HOFFMAN: This scene was being repeated every day in thousands of restaurants. In most cases, the managers and staff knew what needed to be done to make their restaurant thrive. But they weren’t being given the space or trust they needed. And this meant their motivation and drive to innovate was being crushed a little more each day. This had been happening for years, and no one in the head office had noticed. Until now.
Indra knew something needed to be done quickly.
NOOYI: We had to reinvent how PepsiCo should play in the restaurant business and come to terms as to whether we should be in that business at all.
Ultimately after two years, we decided to unfetter it.
Because it was a completely different culture, different business model, and the best way for it to be successful was to be separate from PepsiCo.
HOFFMAN: It was a radical and controversial plan, but Indra convinced her CEO and the board it needed to be done. By then, she knew the company had given her room to think big and take calculated risks. So in 1997, PepsiCo spun out their entire restaurant business under a new brand, Yum. It has gone on to be one of the world’s most successful restaurant businesses.
With this victory behind her, Indra set her sights on making the rest of PepsiCo a company where innovation could thrive.
Her next task was fixing the company’s international beverage business. Indra headed up the 3.3 billion dollar acquisition of Tropicana, and then a merger with Quaker Oats. In 2000 she became the CFO. A year later, she became president. Then, in 2006, she took over as CEO.
NOOYI: When I took over as CEO of PepsiCo, I realized that I was being given an incredible opportunity to shape an iconic company, to be even more successful into the future.

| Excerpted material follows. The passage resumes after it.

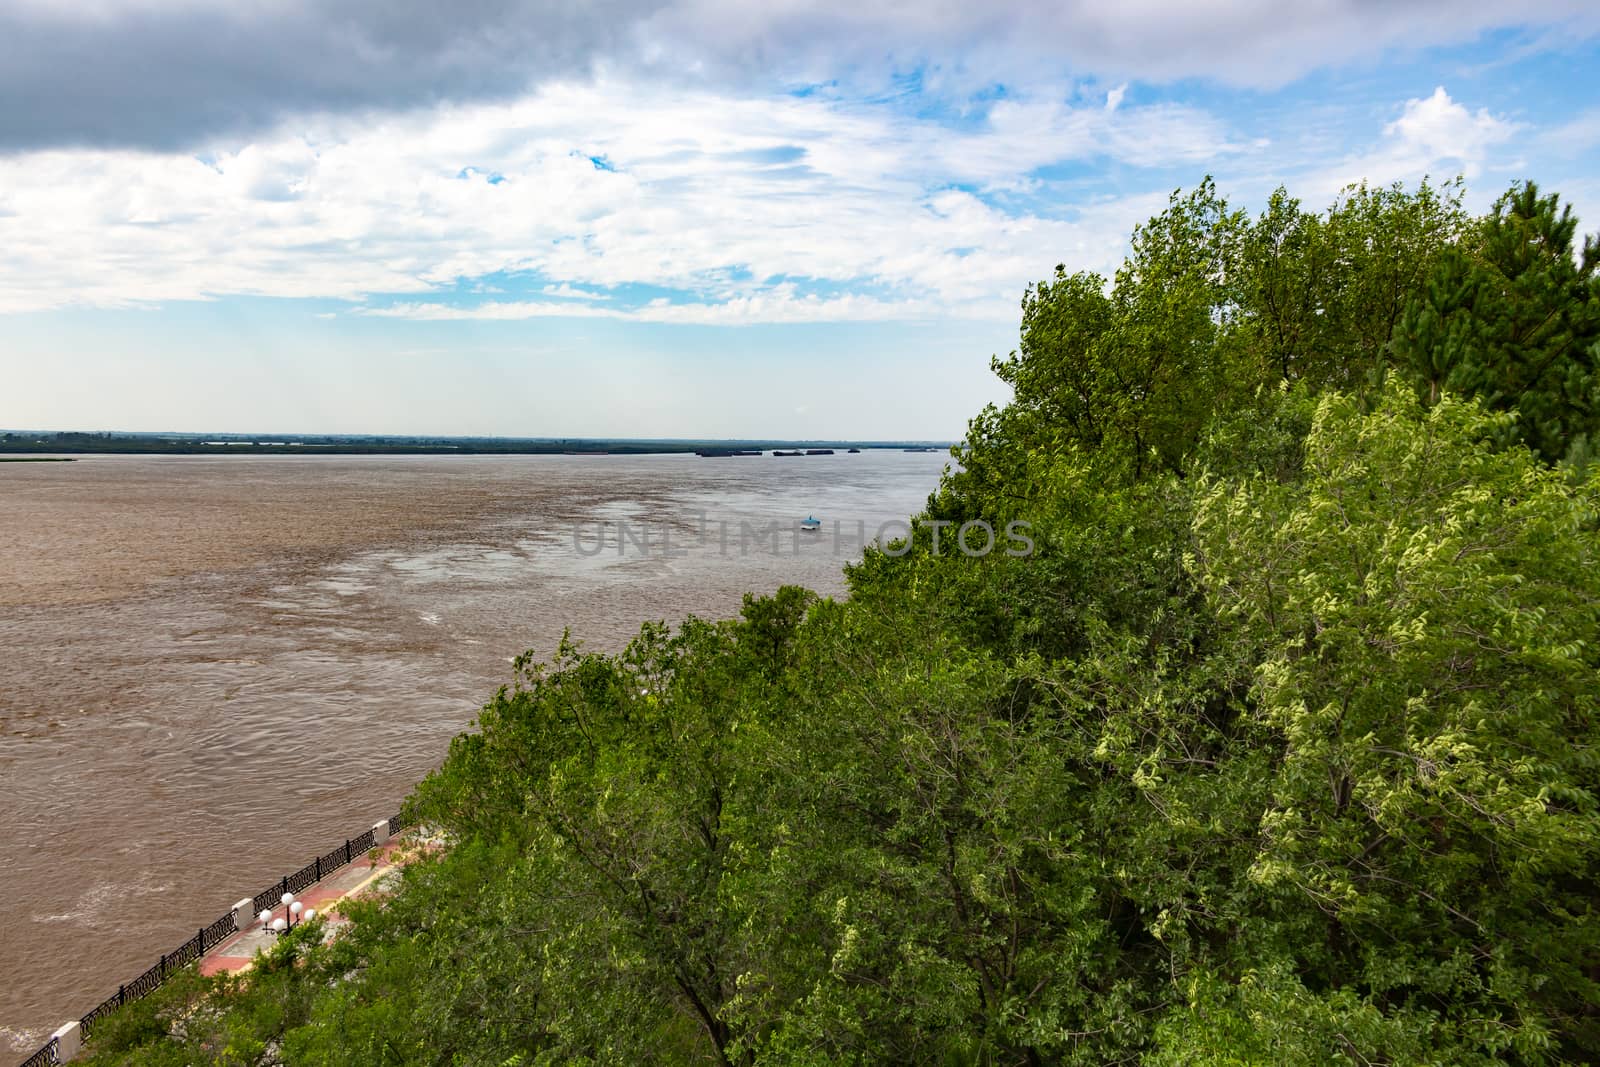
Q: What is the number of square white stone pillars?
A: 3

And I also knew as a CEO, my job was to manage the company for the duration of the company, not the duration of the CEO.
HOFFMAN: In business terms, this meant focusing on healthier products and reducing the company’s environmental impact.

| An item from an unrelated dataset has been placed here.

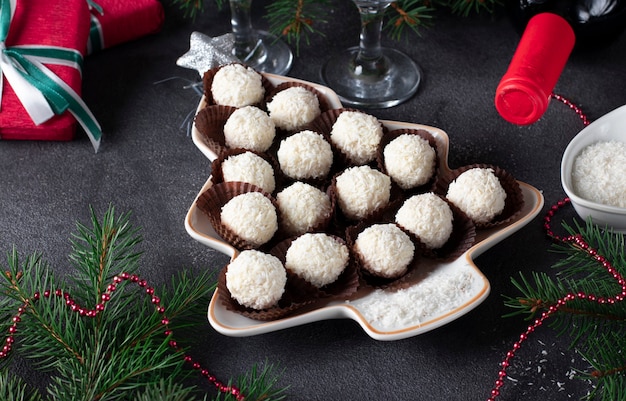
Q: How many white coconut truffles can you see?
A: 15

But it also meant making PepsiCo a place where talent could thrive. And it’s THIS drive to support talent that underpinned all of Indra’s initiatives to transform the company.
We’re back with Indra Nooyi, former CEO of PepsiCo. If you’re enjoying this episode and want to share it with friends, send them the link mastersofscale.com/nooyi. That’s N-O-O-Y-I. And to hear my complete interview with Indra Nooyi, become a Masters of Scale member at mastersofscale.com/membership.
Before the break, Indra had just become PepsiCo’s CEO, and she was already setting in motion her bold plans for the company.
NOOYI: For big iconic companies to remain successful, we needed the best and the brightest. So we needed the best and brightest talent, irrespective of gender, ethnicity, orientation, don’t care.
HOFFMAN: Building an environment in which talent can thrive goes hand-in-hand with long term thinking. Indra knew this, and she also knew she had to be proactive in reinvigorating PepsiCo.
NOOYI: I look at our own products and say, “God, we have evolved over time to become a cacophony of colors, but we really haven’t made our products invite consumers into the product. We haven’t created this strong, passionate bond between us and the consumer.” And I’m not sure we even thought about the user experience in terms of the product size, the bag, how it sits in the pantry. The classic example was SunChips.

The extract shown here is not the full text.